(Supplied data begins)

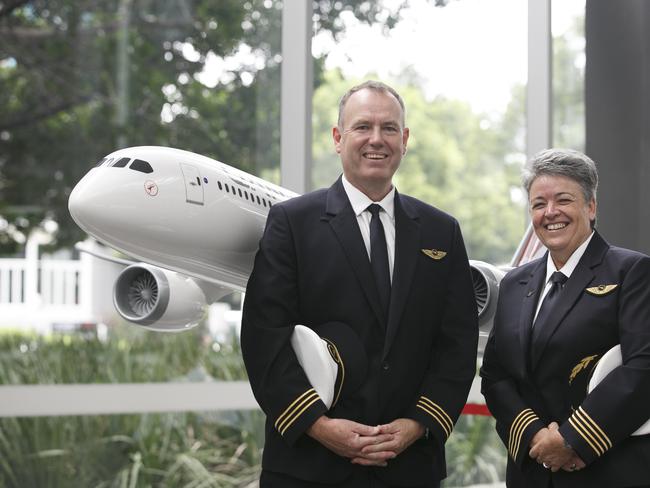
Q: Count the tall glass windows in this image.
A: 3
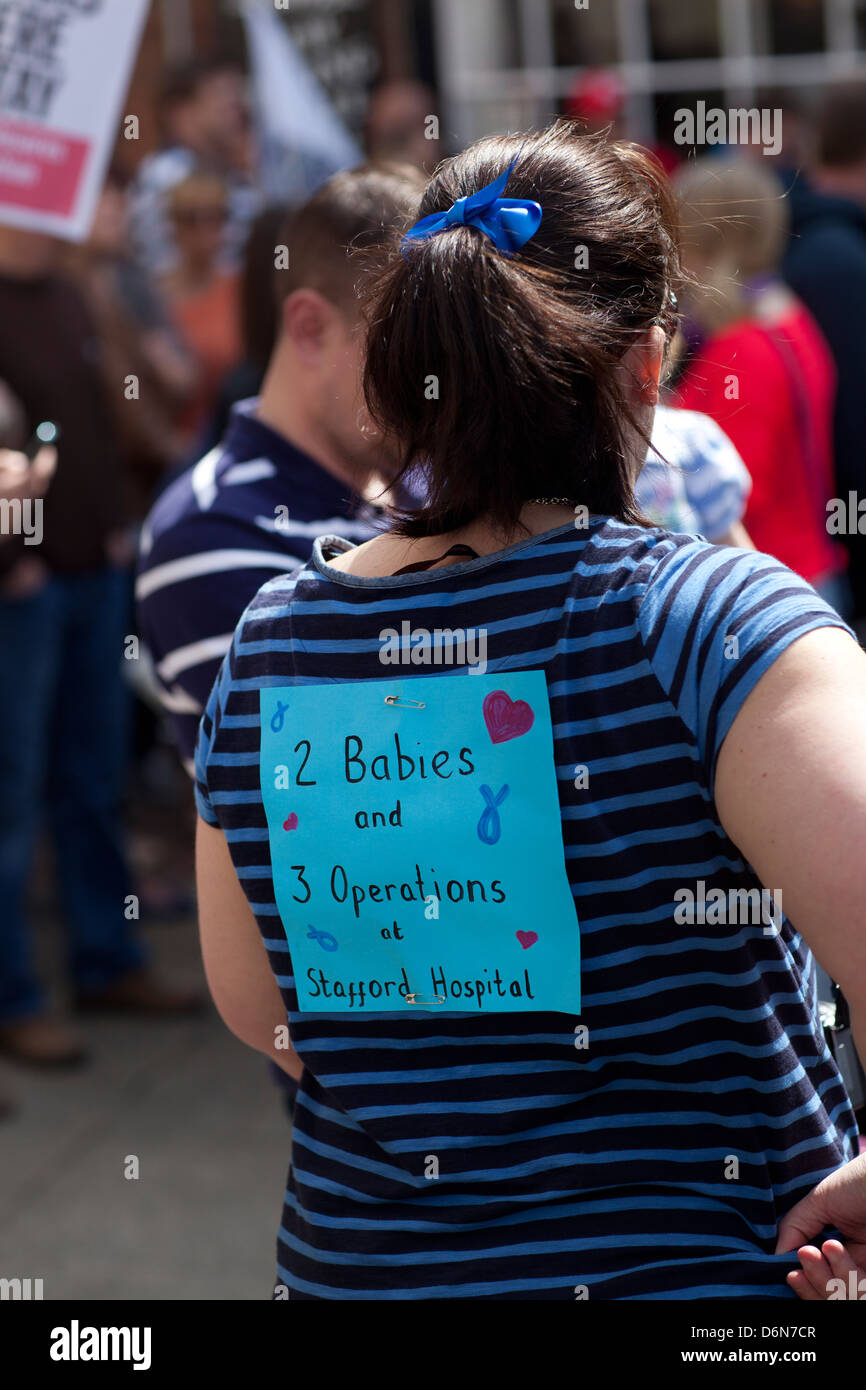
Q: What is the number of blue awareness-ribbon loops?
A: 3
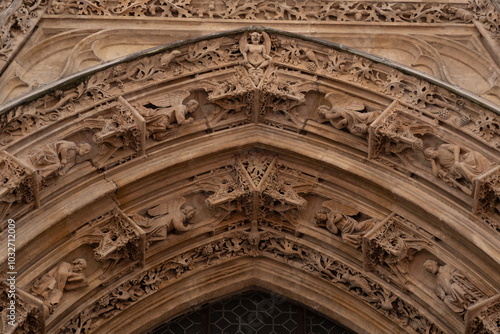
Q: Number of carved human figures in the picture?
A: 9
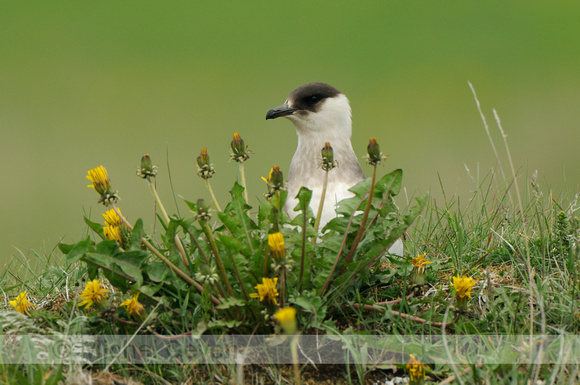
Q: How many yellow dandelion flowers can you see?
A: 12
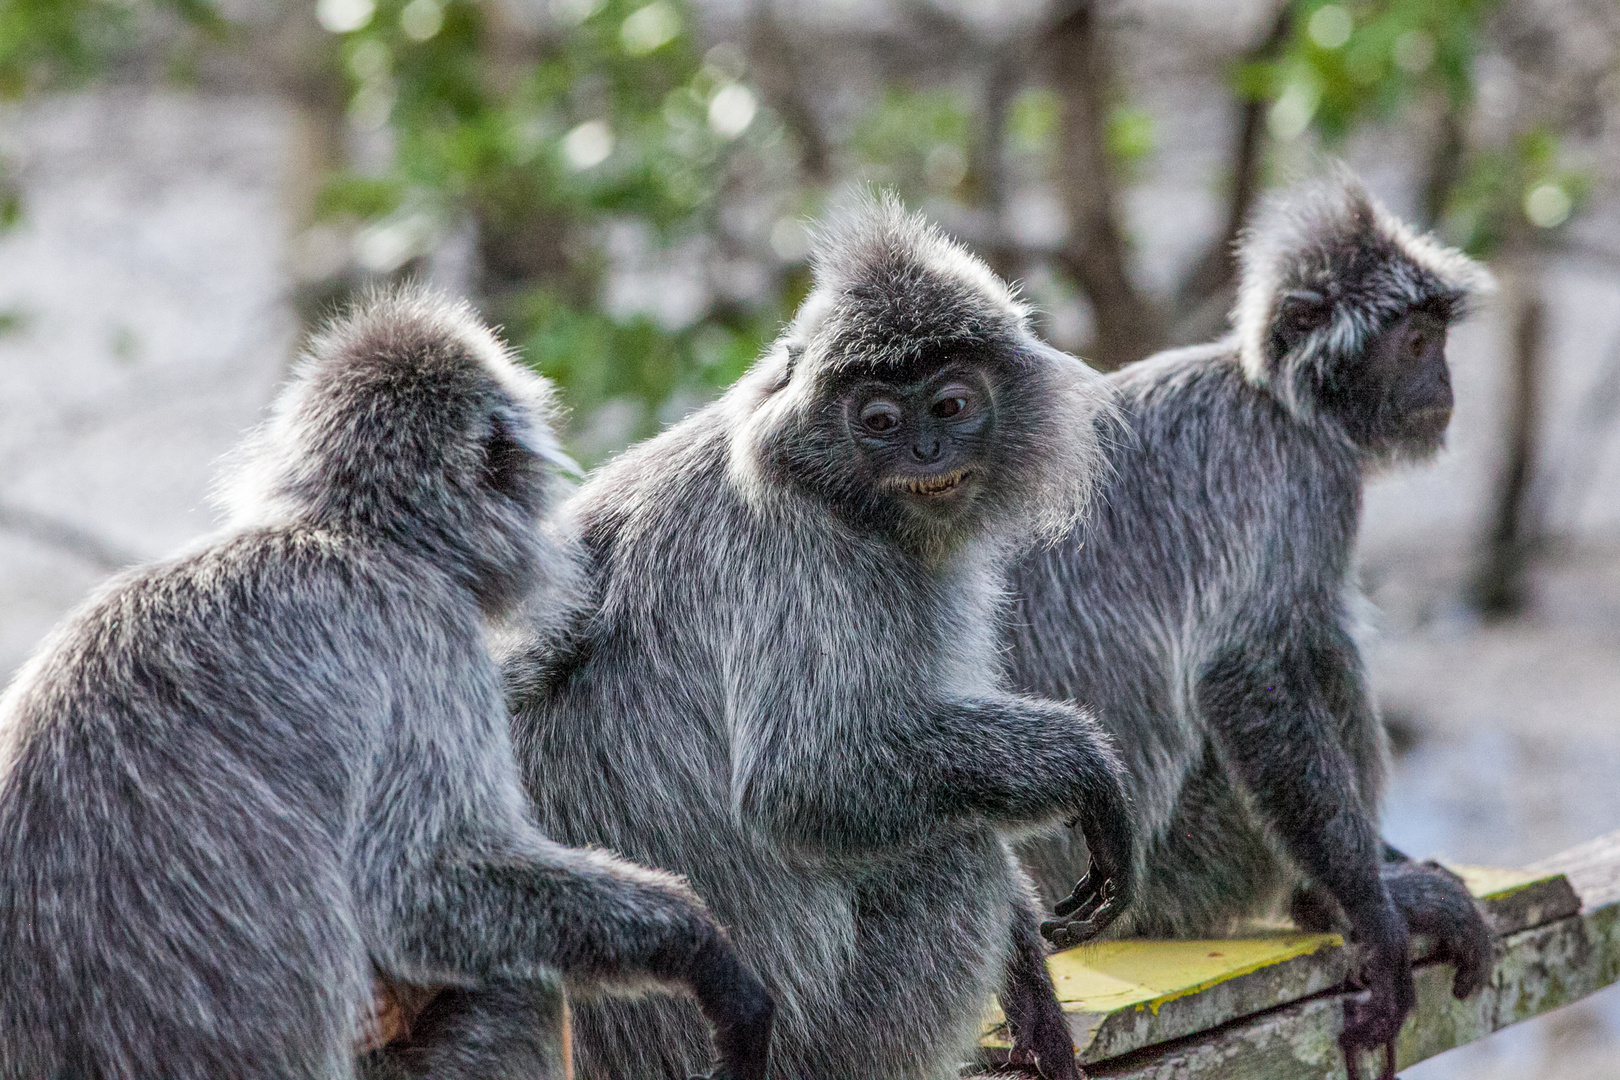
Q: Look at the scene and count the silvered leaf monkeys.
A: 3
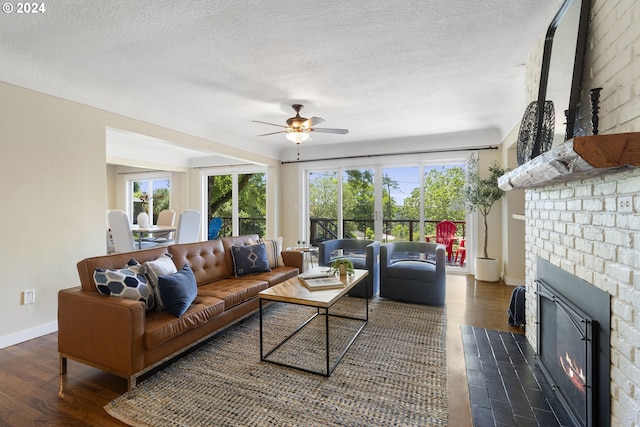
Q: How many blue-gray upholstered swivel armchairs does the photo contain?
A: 2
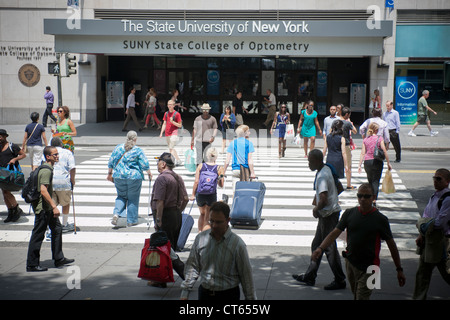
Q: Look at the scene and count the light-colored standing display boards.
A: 2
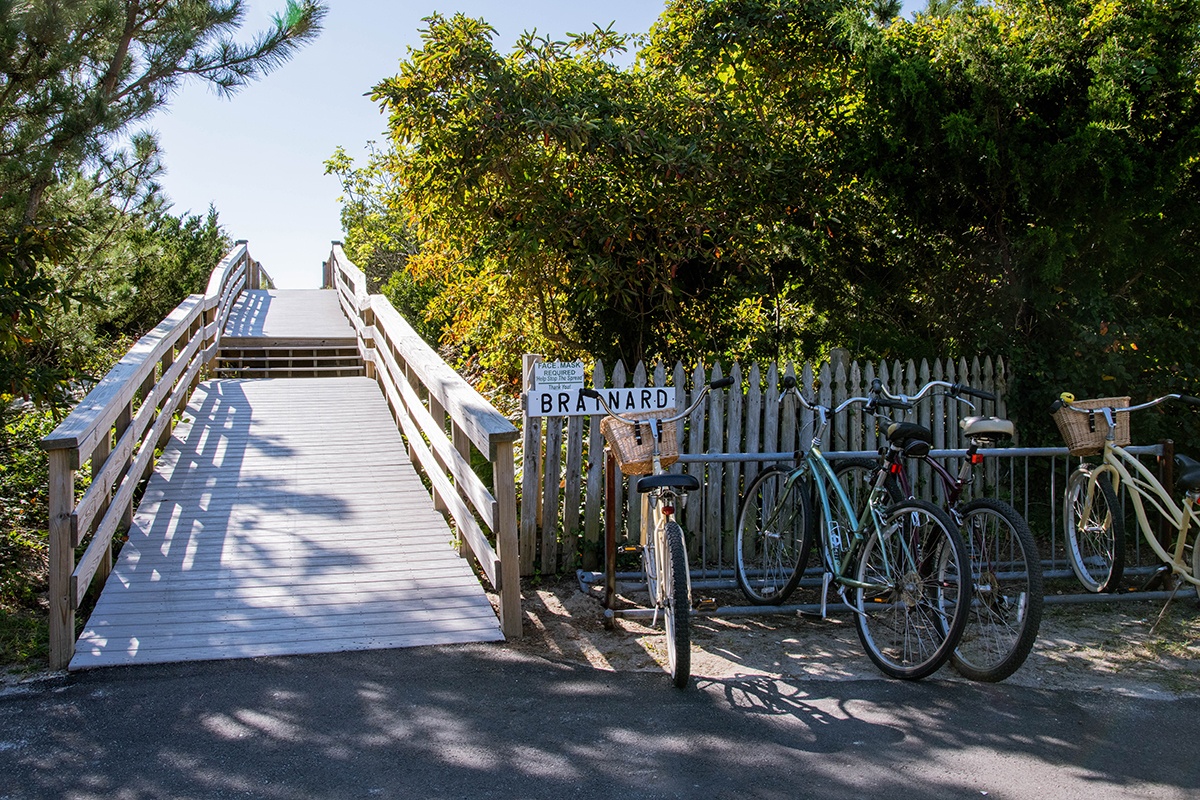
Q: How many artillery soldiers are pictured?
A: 0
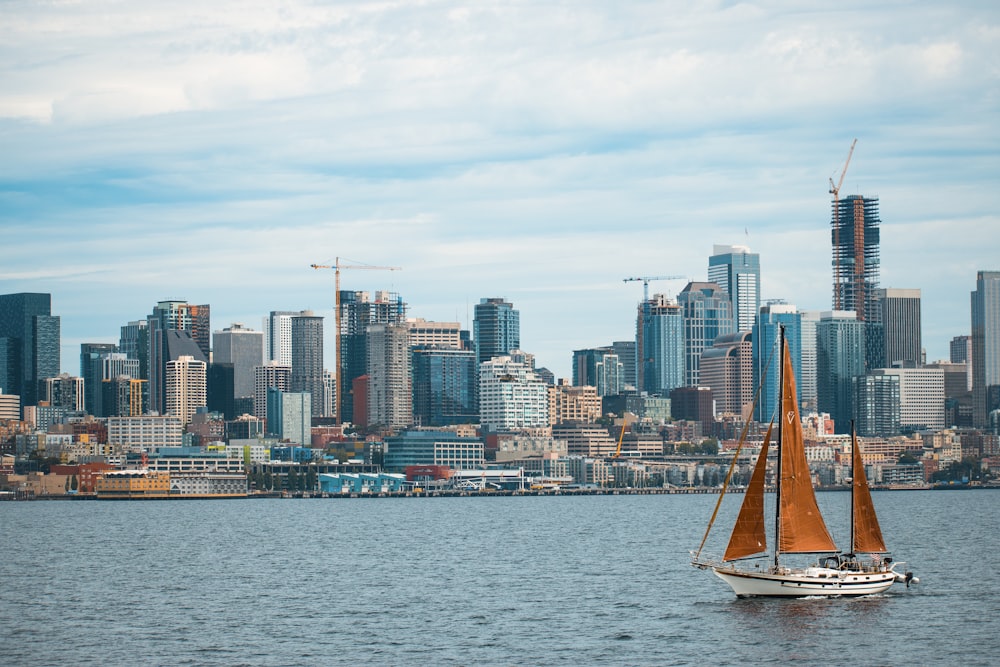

(Supplied data ends)

How to complete this task
Identify the lines of the entries containing the string "blue". Copy each such line.

Solved problem
Q: What is the number of blue awareness-ribbon loops?
Q: How many blue-gray upholstered swivel armchairs does the photo contain?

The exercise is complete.